P/CVE initiatives should involve media outlets. This is because the unregulated online media environment, which allows unverified content, including hate speech, to be disseminated, is seen as a key factor in community vulnerability. Traditional media channels, which remain highly influential in shaping public opinion, may also contribute to the promotion of hostile or victimisation narratives against the outgroup, especially when controlled or co-opted by extremist voices within political elites and religious institutions (i.e., Kosovo and North Macedonia) (Beaujouan et al., 2023).

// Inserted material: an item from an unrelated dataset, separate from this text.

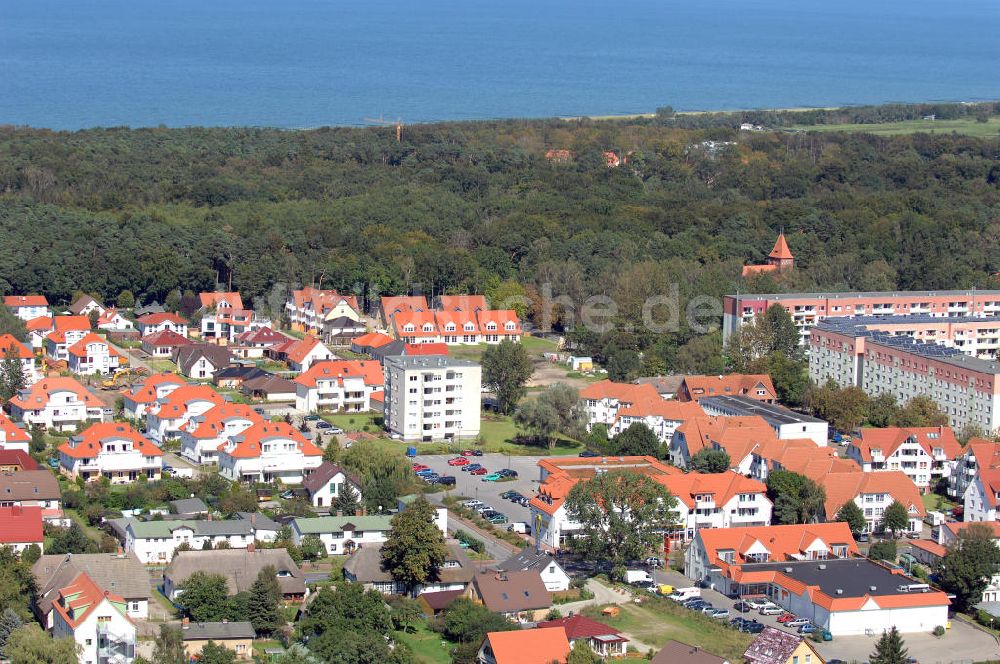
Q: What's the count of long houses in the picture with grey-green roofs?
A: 2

In some contexts, such as Tunisia, women may be particularly vulnerable to indoctrination by radical narratives through a combination of cultural factors (tribal conservatism and patriarchal dominance) and economic hardship. Yet, they also play a vital role in P/CVE, notably through their work in social organisations, schools, CSOs, and families, and as such, are well placed to identify early symptoms of extremism in their communities. However, women are still underrepresented in leadership positions across states and society (Beaujouan et al., 2023).
References
*When referencing these key findings, please cite the individual research paper or blog referenced in the text.*
Al Sakbani, N. and Beaujouan, J. (2024). Education in Syria: hidden victim of the conflict or weapon of war? Journal of Peace Education.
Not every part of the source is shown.